- _Given entries_

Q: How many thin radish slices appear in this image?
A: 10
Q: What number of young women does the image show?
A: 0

==

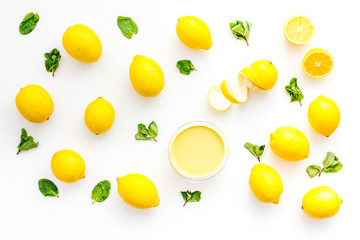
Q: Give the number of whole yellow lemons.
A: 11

- _Prompt_
Filter this listing and copy only the lines holding the word "number".

- _Task result_
Q: What number of young women does the image show?
Q: Give the number of whole yellow lemons.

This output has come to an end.